A matching design for augmenting a randomized clinical trial with external control

TL;DR

This paper proposes an improved matching design for hybrid randomized controlled trials that combines internal RCT data with external real-world data, ensuring better comparability and data integrity.

Contribution

It introduces a novel matching approach that aligns external control subjects with RCT populations, applicable to multi-arm trials, and allows pre-unblinding matching to enhance data integrity.

Findings

The proposed method achieves better comparability between external controls and RCT participants.

Simulation results demonstrate improved estimator performance and variance estimation.

The approach maintains data integrity by enabling pre-unblinding matching.

Abstract

The use of information from real world to assess the effectiveness of medical products is becoming increasingly popular and more acceptable by regulatory agencies.

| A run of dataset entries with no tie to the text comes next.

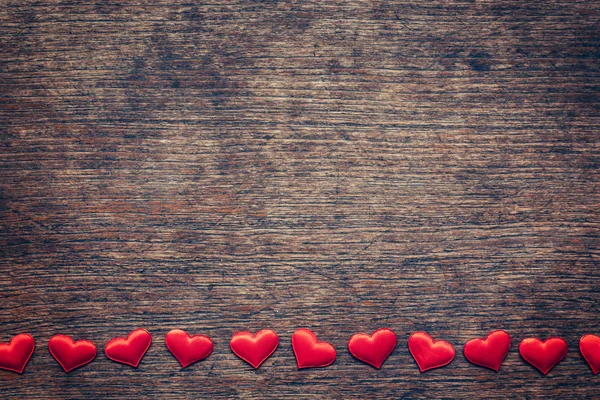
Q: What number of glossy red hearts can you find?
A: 11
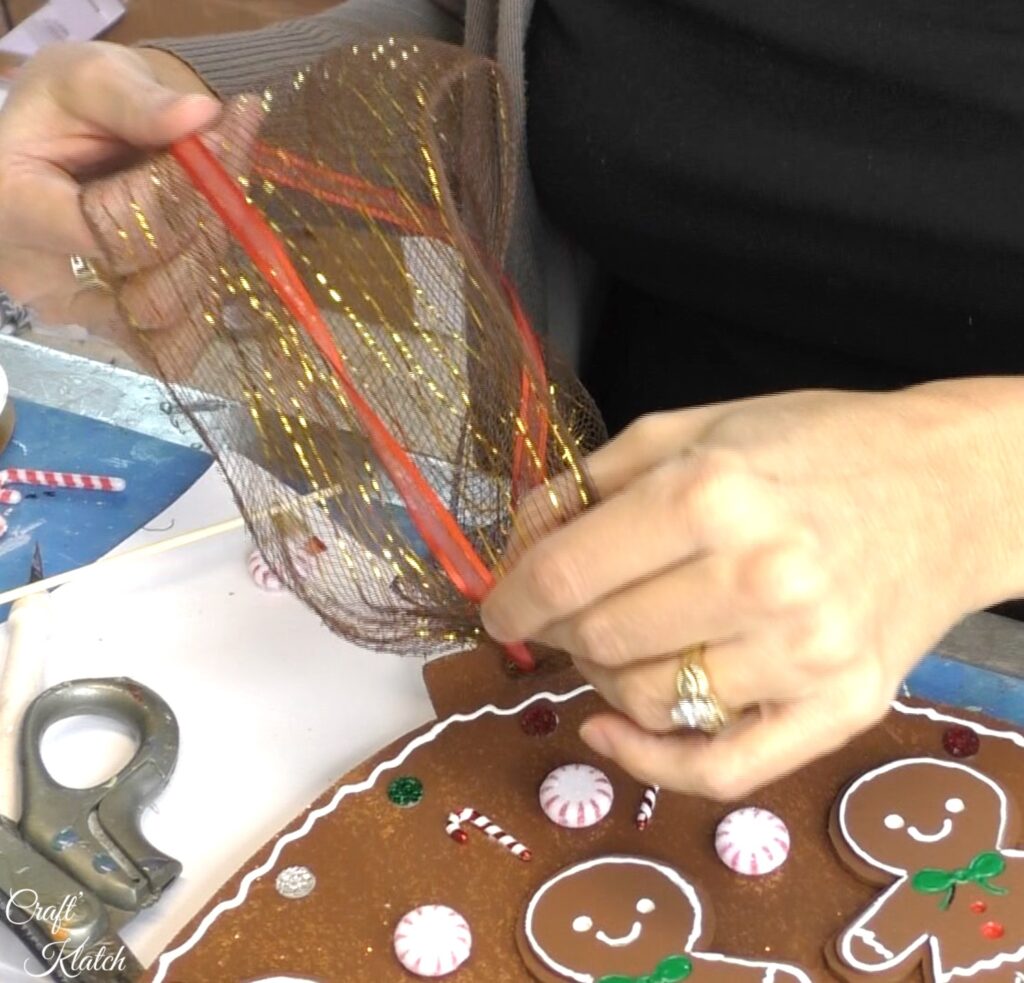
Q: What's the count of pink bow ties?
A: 0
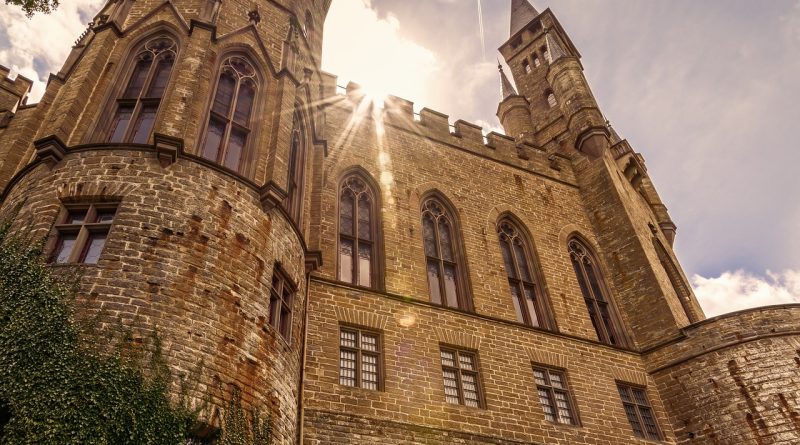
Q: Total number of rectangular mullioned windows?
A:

According to a strategic real-world evidence framework published by U.S. Food and Drug Administration, a hybrid randomized controlled trial that augments internal control arm with real-world data is a pragmatic approach worth more attention. In this paper, we aim to improve on existing matching designs for such a hybrid randomized controlled trial. In particular, we propose to match the entire concurrent randomized clinical trial (RCT) such that (1) the matched external control subjects used to augment the internal control arm are as comparable as possible to the RCT population, (2) every active treatment arm in an RCT with multiple treatments is compared with the same control group, and (3) matching can be conducted and the matched set locked before treatment unblinding to better maintain the data integrity. Besides a weighted estimator, we also introduce a bootstrap method to obtain its variance estimation. The finite sample performance of the proposed method is evaluated by simulations based on data from a real clinical trial.